JP5153363B2 - Work extrusion device and machine tool equipped with the work extrusion device - Google Patents

Description

  The present invention relates to a workpiece extrusion device that extrudes a gripped workpiece from a main shaft, and a machine tool including the workpiece extrusion device.

  In a conventional lathe, an apparatus for extruding a work that has been mounted on a spindle and finished processing is known. For example, Patent Document 1 discloses a knockout device in which knockout bars are arranged concentrically within a main shaft, and the processed workpiece is pushed out of the main shaft by moving the knockout bar in the axial direction (see FIG. 5). In the conventional example shown in FIG. 5, the workpiece (not shown) gripped by the collet chuck 4 of the spindle 3 provided on the spindle stock 2 of the lathe 1 is processed by a tool attached to a tool post (not shown). It has become. A knockout bar 7 in which a through hole 6 is formed is disposed in the main shaft 3. The knockout bar 7 is slidably provided on a knockout bar guide 8 disposed inside the rear end side of the main shaft 3. The cylinder 9 is disposed in the main shaft 3 by a cylinder 9 disposed in parallel with the knockout bar 7. It can move in the direction. A hollow nozzle member 11 is screwed to the tip of the knockout bar 7 so that the nozzle member 11 comes into contact with and pushes out the workpiece when the workpiece has been processed.

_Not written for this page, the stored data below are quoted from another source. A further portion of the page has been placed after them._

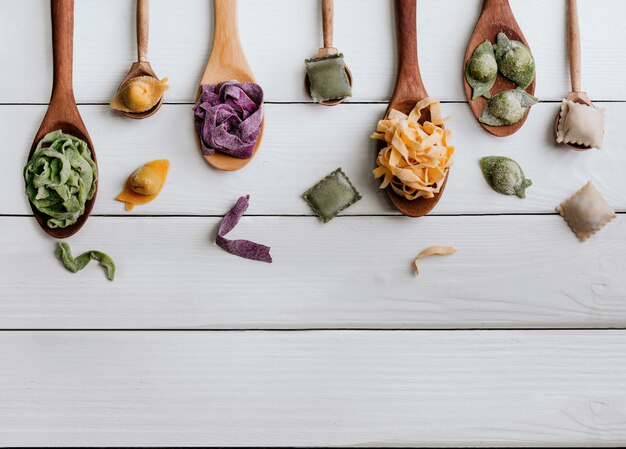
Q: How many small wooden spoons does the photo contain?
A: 3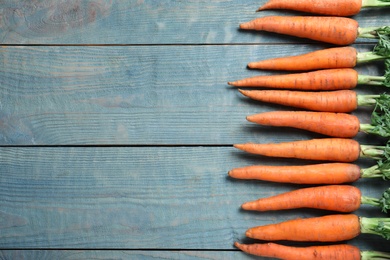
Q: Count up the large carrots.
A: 11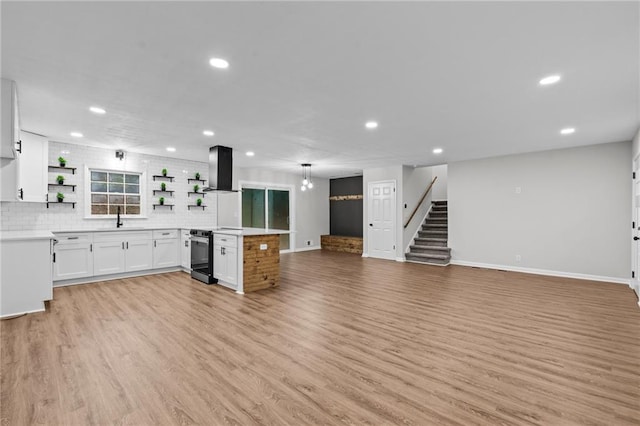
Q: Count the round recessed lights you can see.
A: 10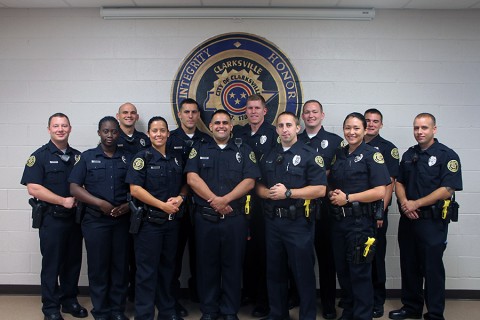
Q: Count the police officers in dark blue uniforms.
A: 12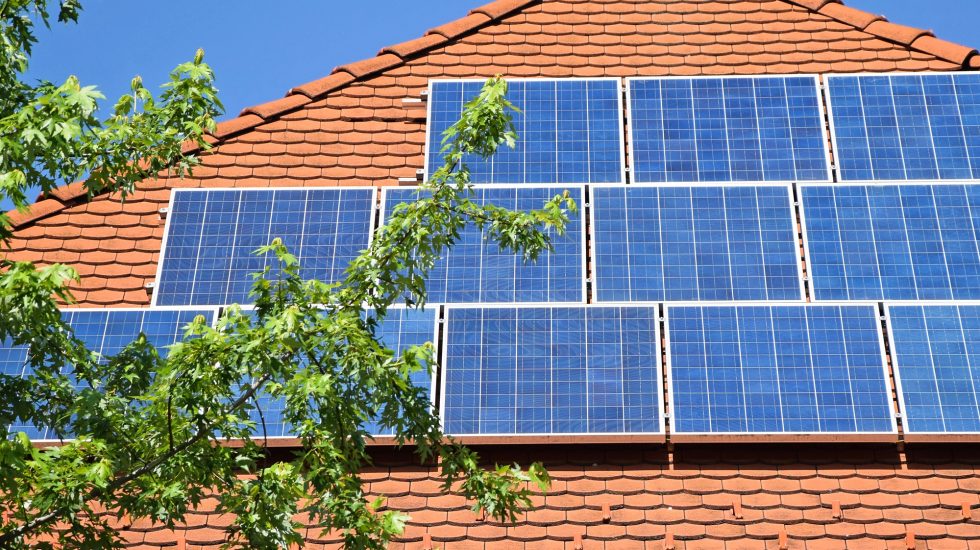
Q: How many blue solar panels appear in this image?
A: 12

  Patent Document 2 discloses a chuck device in which an extruding member for extruding a workpiece is provided in the main shaft, and an air ejection portion for ejecting air into the main shaft in order to move the extruding member and clean the workpiece gripping portion. It is disclosed.

Japanese Patent Laid-Open No. 2-100801 Japanese Utility Model Publication No. 4-86104

  Since the knockout rod described in Patent Document 1 is configured such that fluid is ejected from the center of its end surface, the ejected fluid is unlikely to diffuse radially outward of the main shaft, and therefore the main shaft inner wall can be sufficiently cleaned. There was no problem. In particular, when the work held by the main shaft is hollow, most of the ejected fluid may be discharged outside through the work without cleaning the inner wall of the main shaft.

  Further, in the extruded member described in Patent Document 2, since the air jet port is opened in a direction orthogonal to the spindle axis, the efficiency of extruding cutting scraps and the like to the front side (workpiece side) is not high. In general, the extrusion member is used after being exchanged according to the shape of the workpiece. However, forming the above-described ejection ports for all types of extrusion members leads to an increase in cost.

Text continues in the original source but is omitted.